COAL, GAS, WIND AND NUCLEAR
Important though they are, costs and prices are not the only
considerations. Safety and security are important too. With this in
mind, it's worth looking at each fuel in more detail.
Coal. Coal is abundant.
Worldwide reserves amount to about 200 years at current consumption
rates. When probable and yet-to-find deposits are added, reserves may
be more than 300 years. World coal reserves are widely distributed and
the major exporting countries ( Australia, South Africa, Indonesia and
the US) are not obvious partners for a cartel, so security of supply
should continue.
The disadvantage of coal is its high carbon dioxide emission per unit
of energy output. It is unlikely that any generating company will ever
build a conventional coal-tired power station in Britain again.
However, combined with the capture and storage of the resultant CO2
(called CCS) coal-fired stations are a promising option for the future.
Gas. Everybody loves gas.
Gas is plentiful at the moment. It is quick and easy to build gas-fired
power stations and gas is relatively clean, emitting only about half
the CO2 emitted by coal. It is easy to forget that E.U rules once
forbade the burning of this "premium fuel" for mere power generation.
That rule had long gone by the time electricity was privatised in
Britain, and the subsequent "dash for gas" in the early 1990s delivered
the final blow to Britain 's coal and nuclear industries.
Unfortunately gas production from our own fields is now in irreversible
decline. Increasingly, we will have to import gas, so security of
supply becomes an important issue. Foreign gas arrives in this country
by pipeline and also in liquid form (LNG) by tanker. Gas from friendly
Norway is one thing, gas from "the Stans" and other distant and
unstable places is quite another. The image of Chechen rebels blowing
up a remote but vital pipeline bringing gas to Britain makes for good
television drama, but it also serves as a warning. With multiple gas
sources, a network of pipelines and extensive use of LNG, we can
greatly reduce those security risks.
The size of the world's total gas reserve is very uncertain. The figure
for proven plus probable plus yet-to-find gas is thought to be about
100 years at current world consumption rates. This estimate will shrink
rapidly if world demand grows as fast as many people expect. Any
prudent generating company planning a large gas-fired power station
with a design life of 20 years or more must surely consider resource
limitation very carefully.
As with coal, a generator building a gas-fired station would be wise to
allow for the cost of carbon capture and storage if stringent targets
are imposed by Defra—as they will be.
(Oil should be mentioned in passing, if only to dismiss it. Little
electricity is generated using oil as a fuel, although diesel-electric
sets can be important locally. In any event, world oil production is
widely expected to start declining before the end of this decade,
leading to a sustained increase in oil prices.)
Wind. Rising levels
of public objection to unsightly onshore wind farms will make it more
attractive for the investor to build his wind farm offshore. With
today's wholesale price and ROCs worth £48, offshore wind farms
are economically viable—hence the numerous plans that are being
announced.
Because wind blows intermittently, the typical windmill yields about 30
per cent of its capacity. A few are so poorly located that they yield
less than 20 per cent, and a handful yield more than 50 per cent. It
used to be widely believed that wind farms would require a lot of
gas-powered (and CO2 emitting) backup to maintain a steady load. In
practice that is turning out to be less necessary (and costly) than
feared. To see why, we need to remember that the grid—the system
operator—is primarily concerned with the balance of supply and demand
from minute to minute; the "coordinated kettle" demand surge at the end
of a popular television programme upsets the balance far more than wind
fluctuation.
As long as wind power does not exceed the white paper's target of 20
percent of our total generating capacity ((6 per cent of total
production after allowing for intermittency), only a small amount of
back-up generating capacity is likely to be needed. At present the
1,237 windmills both on and offshore make up 1.3 per cent of the
nation's installed capacity, so another 15,000 or so windmills can be
built before back-up becomes a significant issue.

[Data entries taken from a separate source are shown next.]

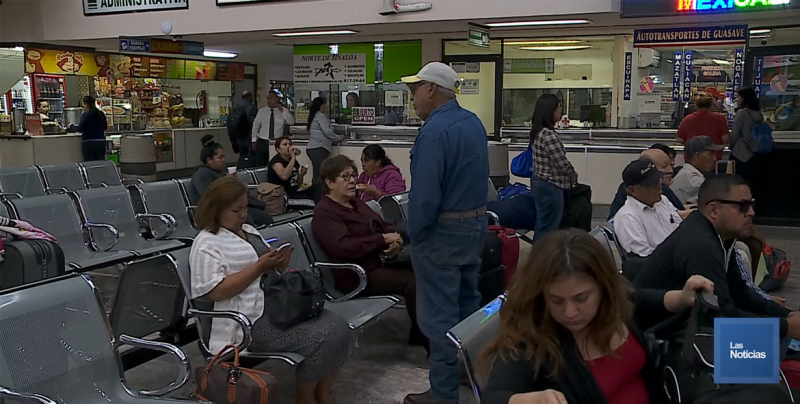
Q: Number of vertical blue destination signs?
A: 5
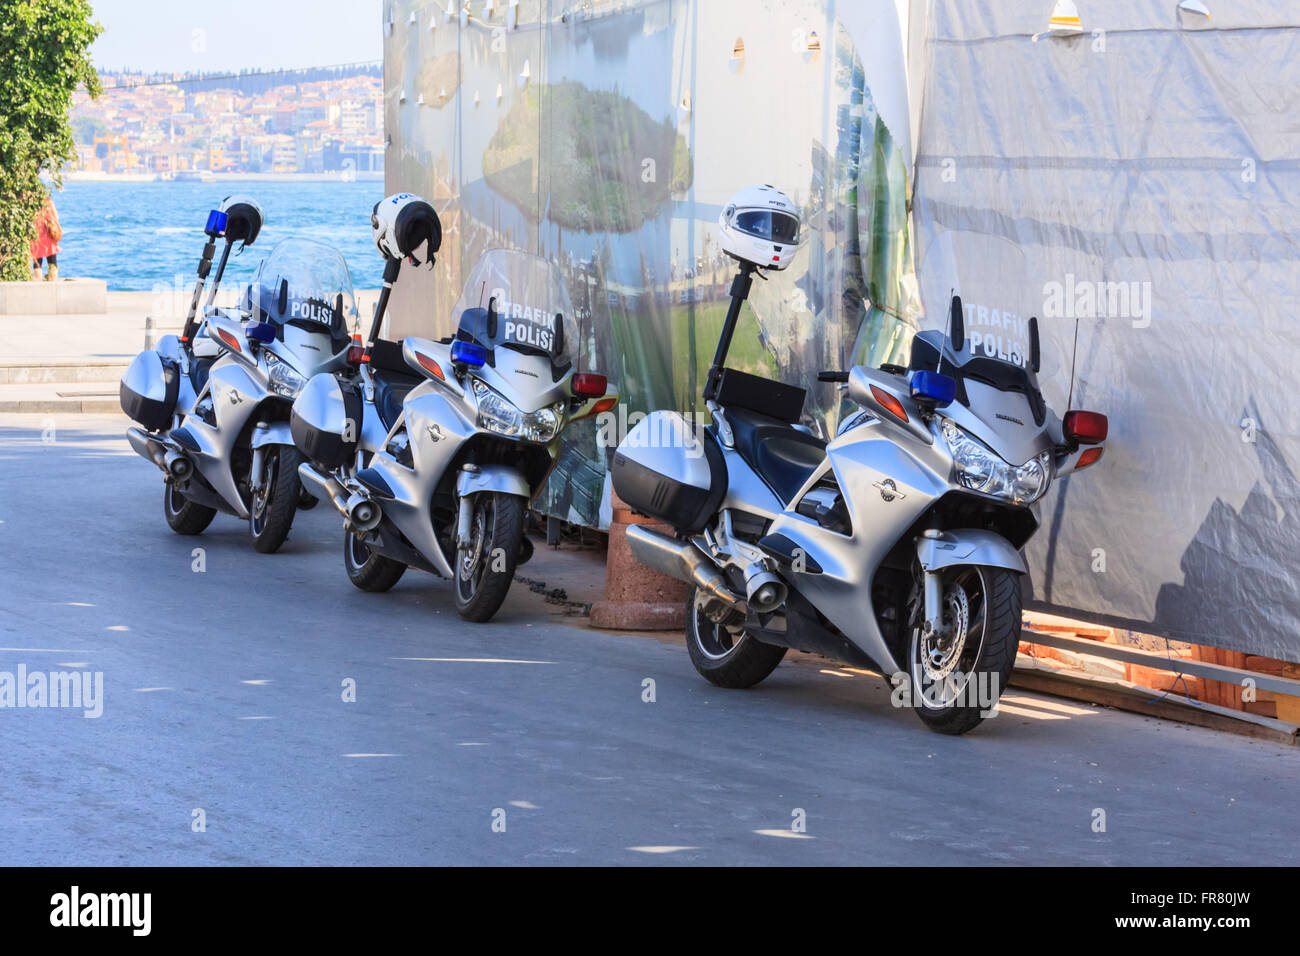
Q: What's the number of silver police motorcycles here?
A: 3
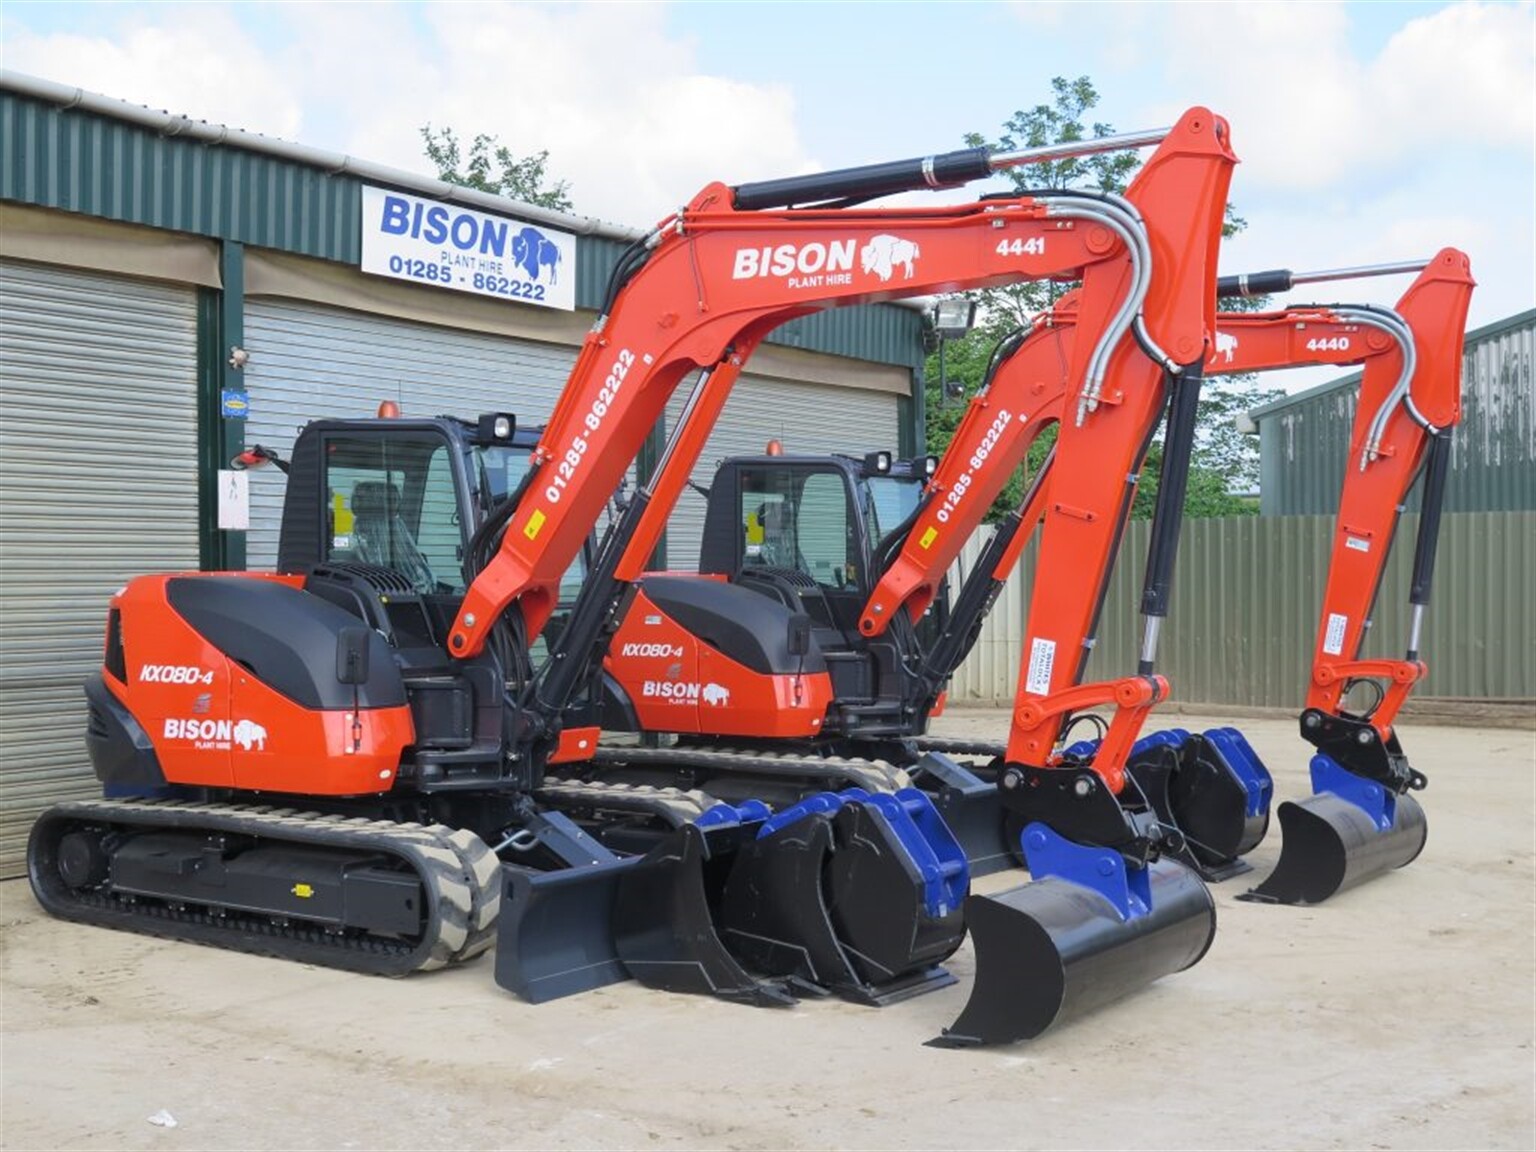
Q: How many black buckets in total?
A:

Other renewables (wave, tidal, biomass, landfill gas) are unlikely to
provide generators with significant enough opportunities.
Nuclear. For the
generating company, nuclear fission offers an approach tantalisingly
full of promise, yet surrounded by formidable obstacles—real or
imagined. Three elements can be used to fuel nuclear reactors— uranium,
thorium and plutonium. The first two are naturally occurring and the
third is man-made, a by-product of nuclear reactors.
In a reactor, some uranium transmutes into plutonium; indeed, one type
(the so-called "fast-breeder" reactor) produces more fuel than it
consumes. In principle, the spent uranium fuel rods can be reprocessed
to recover this plutonium. This makes sense if uranium becomes scarce
or expensive, but it has the security disadvantage of making the
plutonium much more accessible. Spent fuel rods are intensely
radioactive but, once separated by reprocessing, plutonium is not
nearly as radioactive and small amounts can be carried without much
personal danger for short periods. Given today's concerns about
terrorism, many people see reprocessing as undesirable.

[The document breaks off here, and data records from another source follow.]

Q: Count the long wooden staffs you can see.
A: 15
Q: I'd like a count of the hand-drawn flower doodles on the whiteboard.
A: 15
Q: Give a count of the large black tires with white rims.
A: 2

Thorium is more expensive than uranium as a fuel, which is why there
are no thorium-fuelled plants. There is, however, no technical reason
why thorium could not be used.
At the most basic level, known uranium and plutonium reserves, which
include surplus military material, are sufficient for about 50 years at
the present rate of consumption. If there was a rush to nuclear, this
reserve life would shrink. However, geological exploration will almost
certainly uncover more uranium. If this is the case then fast-breeding,
reprocessing and thorium will not be needed. Nevertheless, it is
comforting to know that these three technologies are available, just in
case. Even at much greater consumption rates we can be fairly confident
that reserve life extends beyond 100 years.
Disposal of nuclear waste is "the issue that corrodes the entire
picture," as one pro-nuclear expert put it recently. The technical
aspects of disposal pose few remaining problems; it is the conflict
between the ethical and the political issues that is so intractable.

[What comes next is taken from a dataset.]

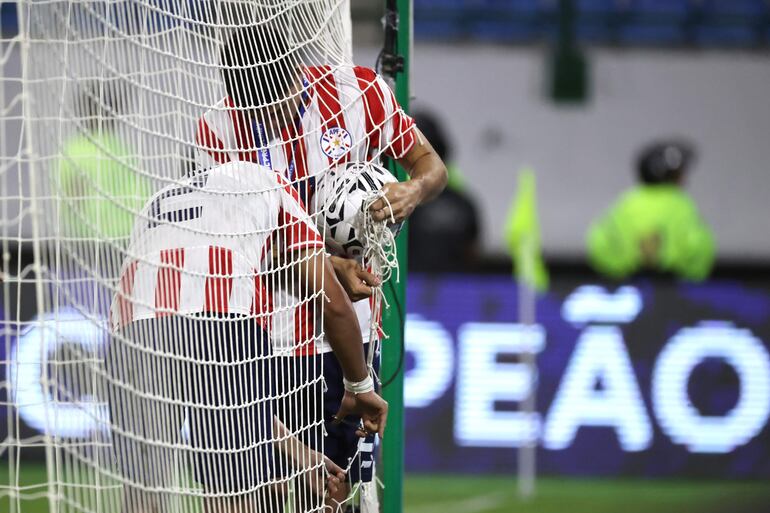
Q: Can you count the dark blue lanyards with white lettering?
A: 1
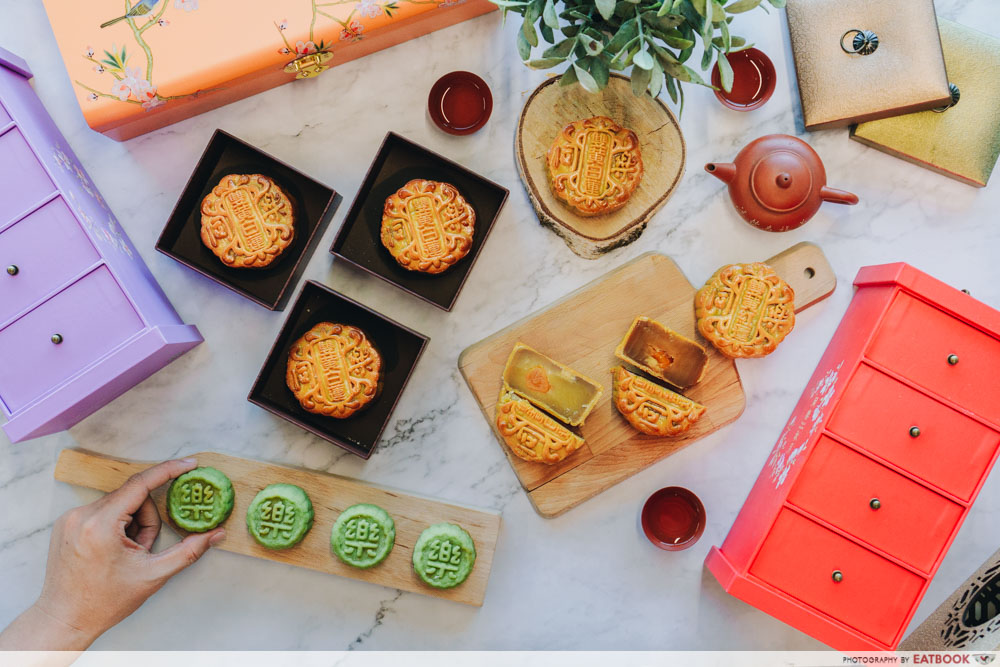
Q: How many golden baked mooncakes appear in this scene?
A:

For the last 50 years we have taken the easy option: even the most
dangerous waste has been stored in temporary surface containers. But
failing to clear up our own mess as we go along is little short of
nuclear child abuse. On the other hand, no politician relishes the task
of convincing the electorate to accept a permanent underground waste
repository in this green and pleasant land.
This conflict must be resolved before any more nuclear fission power
stations are built. Shareholders would roast any company that proposed
building a new station without a clear idea of the nature and cost of
the waste disposal obligation involved—unless the state offered to
carry that responsibility.
Despite the three big nuclear incidents of the last 50 years (the
accidents at Windscale and Three Mile Island, and the Chernobyl
disaster, which has caused 56 deaths over the 19 years since it
occurred), modern reactors are very, very safe. Unfortunately,
comforting statements of this kind are difficult to prove and not
widely believed. Getting local opinion to accept a nuclear plant in its
backyard (unless it already has one there) remains an enormous hurdle.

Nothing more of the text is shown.